La clé de la situation internationale est en Allemagne (novembre 1931)

« L’objet des présentes lignes est d’indiquer même à grands traits, la tournure que prend actuellement la situation politique mondiale du fait des contradictions fondamentales du capitalisme décadent, contradictions compliquées et aggravées par une grave crise commerciale, industrielle et financière. (…)

1. La révolution espagnole a créé les prémisses politiques générales à la lutte directe du prolétariat pour le pouvoir (…). Cet exemple montre que le fascisme n’est nullement le seul moyen dont dispose la bourgeoisie pour lutter contre les masses révolutionnaires. Le régime qui existe aujourd’hui en Espagne correspond essentiellement à la notion de kerenskysme, c’est-à-dire au dernier (ou l’avant-dernier) gouvernement de « gauche » que la bourgeoisie puisse mettre en avant dans sa lutte contre la révolution. Un gouvernement de ce type ne signifie pas nécessairement faiblesse et prostration. En l’absence d’un puissant parti révolutionnaire du prolétariat, la combinaison de pseudo-réformes, de phrases de gauche, de gestes encore plus de gauche et de mesures de répression peut rendre à la bourgeoisie plus de services réels que le fascisme.
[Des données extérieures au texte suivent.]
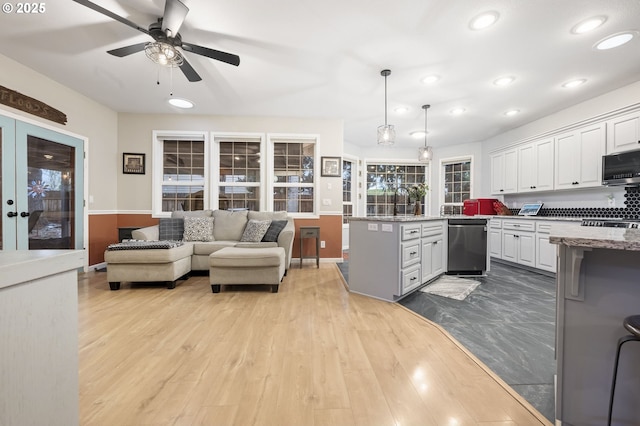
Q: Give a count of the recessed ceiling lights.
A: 11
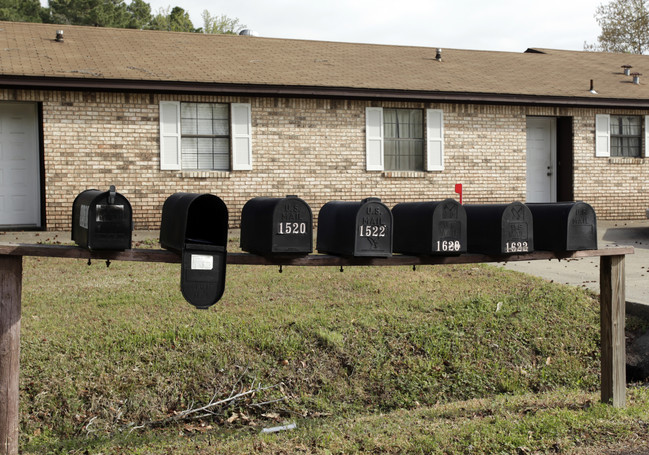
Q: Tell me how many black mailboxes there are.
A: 7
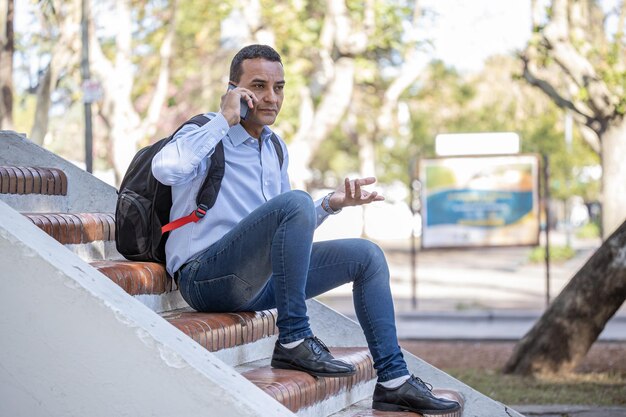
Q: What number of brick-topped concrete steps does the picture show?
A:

Inutile de dire que la révolution espagnole n’est pas terminée. Elle ne s’est pas acquittée de ses tâches les plus élémentaires (question agraire, nationale, religieuse) et elle est loin d’avoir épuisé les ressources révolutionnaires des masses populaires. La révolution bourgeoise ne pourra rien donner de plus que ce qu’elle a donné jusqu’à présent. Du point de vue de la révolution prolétarienne, la situation actuelle de l’Espagne peut tout au plus être qualifiée de pré-révolutionnaire. Il est fort probable que le développement prochain de la révolution espagnole traînera plus ou moins en longueur. Par là, le cours de l’histoire ouvre un nouveau crédit au communisme espagnol. (…)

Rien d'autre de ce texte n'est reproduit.